If you thought the “Marti Gras” level from Blood Money was impressive, then you really haven’t seen anything yet. That scene pales severely in comparison to more than half of the set pieces and environments in Absolution. If there is one con, I must say that the cinema scene graphics are great but not of the same caliber as the gameplay graphics. The physics delivered by the Glacier 2 engine elevate this game to a next-generation status. Remarkably, this engine allows up to 500 characters to be on the screen at the same time, each interacting and reacting like individuals in a given situation, whether they are trying to catch a train home or enjoying a concert. Every one of the game’s 50+ distinct environments are bursting with life and personality.

Sound: 5/5

The stellar voice cast in Hitman is what makes this game so fresh and exciting to play. Thankfully, David Bateson has returned as Agent 47 (despite some controversy and confusion earlier this year), Marsha Thomason as Diana, and everyone from Powers Boothe to Vivica A. Fox, Traci Lords and Isabelle Fuhrman take on roles. Enter any of these actors into Google and you will see their body of work is equally as impressive as the audio in this game. Furthermore, what is even more extraordinary is that all of the NPCs seem astonishingly just as important as the main characters. Their dialogue isn’t forced and meaningless but rather, a slice of life. You have an overworked IT guy trying to explain how to wipe out a hard drive over the phone to a client. A man receiving his cancer diagnosis immediately rejoices when he hears he is healthy and cancer free. A hotel manager is fighting with a vendor over the phone and the call/dialogue lasted over 5 minutes, which in the middle of gameplay is lengthy. A man is talking on the phone with his wife about their divorce. A frightened girl is trying to find her little sister in a huge crowd of a city square. All of these dynamic and realistic situations are from everyday life, and are used simply as a backdrop for the game while 47 is hunting and stalking his prey. He might be some bystander in the crowd at the end of a level, but you can choose to ignore them or listen in to their world. Either way, they make the game seem like real life. Despite Jesper Kyd’s absence from this entry, composer Thomas Bärtschi provides a phenomenal and enticing score that rivals Kyd’s previous compositions in the series. Couple that with cool atmospheric effects and you have quite an audio experience.

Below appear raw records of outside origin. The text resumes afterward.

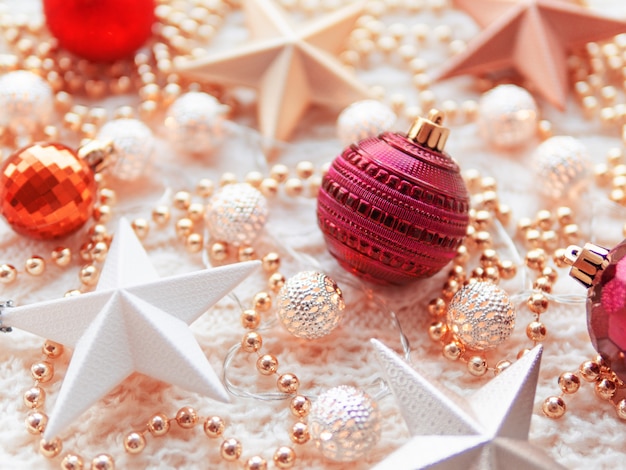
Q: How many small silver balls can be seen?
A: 10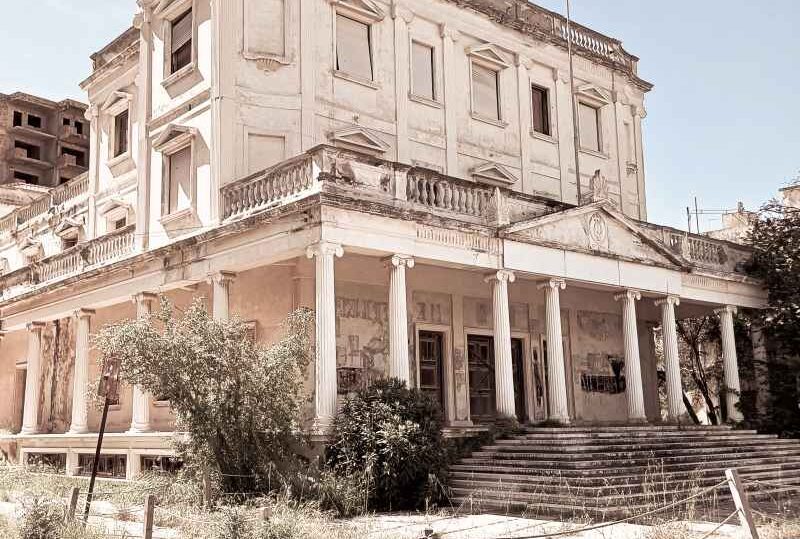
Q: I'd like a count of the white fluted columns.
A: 11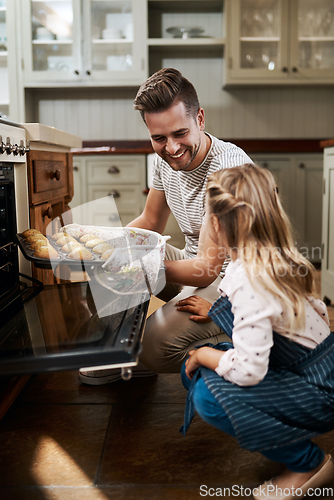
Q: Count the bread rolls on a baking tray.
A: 12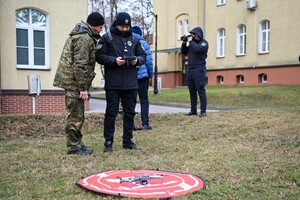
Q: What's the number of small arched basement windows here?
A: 3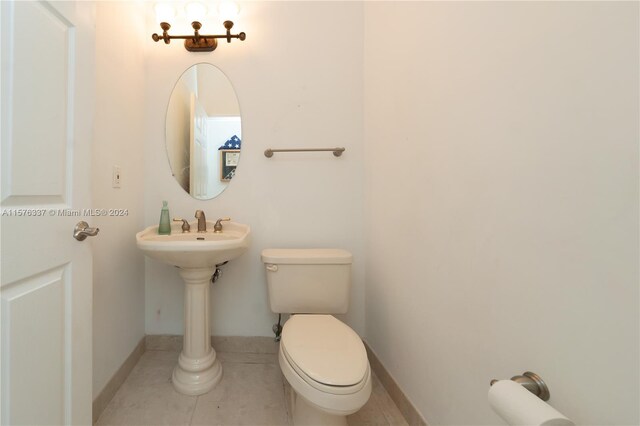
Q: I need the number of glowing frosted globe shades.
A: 3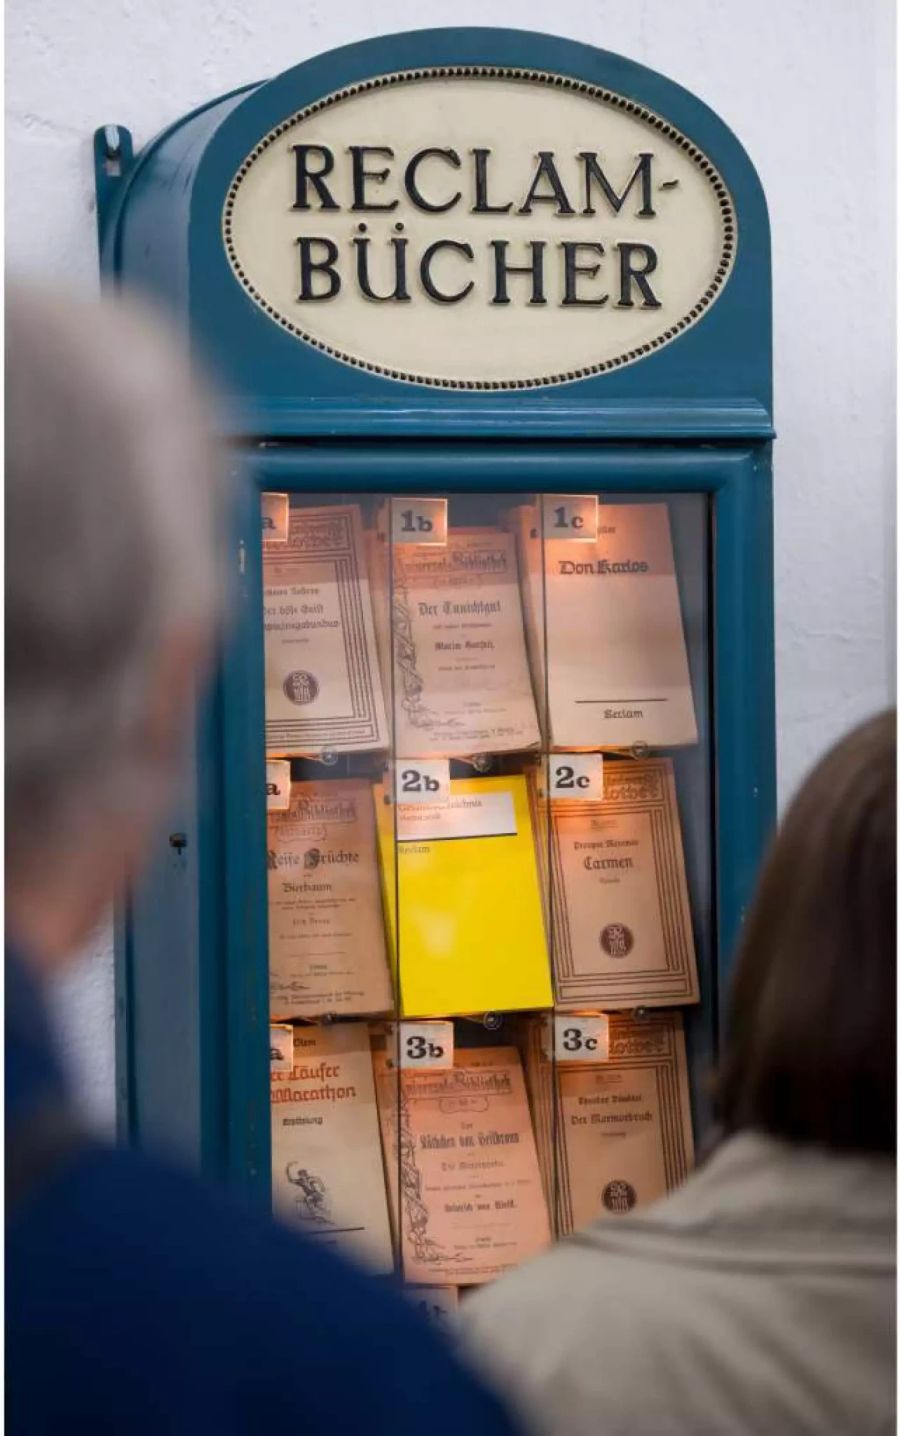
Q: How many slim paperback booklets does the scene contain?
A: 9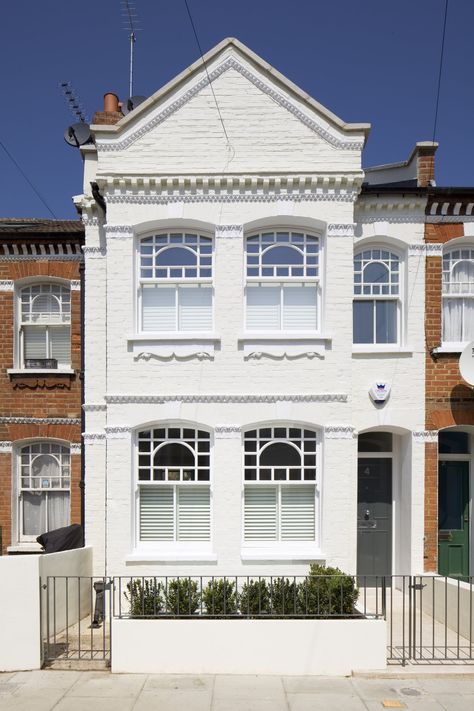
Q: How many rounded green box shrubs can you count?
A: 6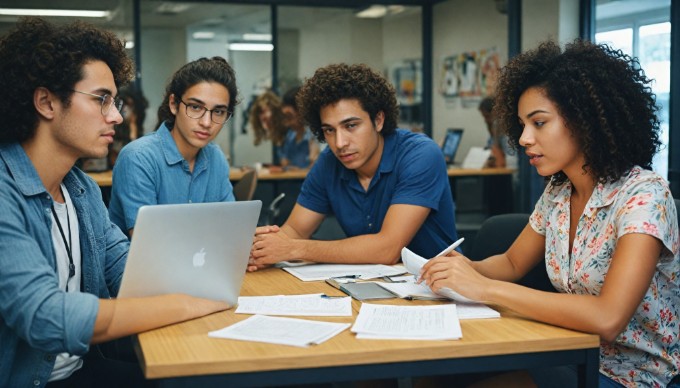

Overall Score: 18/20 = 9.0 out of 10

I can honestly say that in not seeing Agent 47 in six years, I thoroughly missed him. I missed the universe for which he lived in and had the privilege to play in. Hitman: Absolution is greater in many ways and more fluid than anything that came before it in the series. It has a few issues that hold it from sheer perfection but for the most part, it comes damn close. The excitement and thrill you get from executing an entire mission perfectly cannot be described in words. Couple that with the new numerical rewards, as well as upgrades, and you have a sure recipe for success. Absolution is like previous Hitman games in the fact that there are good and bad aspects. However, they’re more easily seen due to the high quality of this title. Personally, Hitman: Absolution will be going down as one of my favorite games this generation. Lastly, in terms of it being a solid game or worthy purchase for newcomers to the series, I would say this: It gives you freedom and creativity in a very mature sense like no other franchise does while rewarding you with endless replay and fun. More importantly, it sets the bar visually, acoustically, and narrative-wise like no other. Hitman: Absolution scores above and beyond for this generation, and is a praise to the efforts put into it by the development team.

PROs:

+ Elaborate environments overflow with murderous possibilities

+ Huge amount of content

+ One of the best-looking games of this generation

+ “Contracts” forces you to approach the same locales from different perspectives

+ Agent 47 is the coolest, smoothest killer around

+ Multiple ways to complete a mission

CONs:

– Disguises in Professional mode are almost useless compared to previous Hitman titles

– Cinema scene graphics do not match the quality of the gameplay’s visuals

– Story could have been woven better

47’s Got a Brand New Bag of Toys

Square Enix has been promoting their newest title Hitman: Absolution with as much hype as any self-respecting fan could hope for. Today, a new trailer was released aptly titled “Tools of The Trade”. The newest trailer dives right into the topic of weaponry that players will use to carry out their kills in the game. Overall, the gameplay of Hitman: Absolution doesn’t seem to have changed much from previous Hitman games, and that is a good thing. Gamers going for stealth kills will certainly want to stick with the fiber wire and silenced weapons. Others not looking to be silent can use a wide variety of high-powered guns, including shotguns, assault rifles, and pistols. Sniper enthusiasts will also have their day in the sun just as in the previous titles, where using a sniper was essential to certain kills. Lastly, as seen in the trailer and known from previous titles, objects lying around levels can be used to brutally murder your targets. In addition to the weapons in the game, there are many environmental hazards Agent 47 can use to cause a fatal “accident”.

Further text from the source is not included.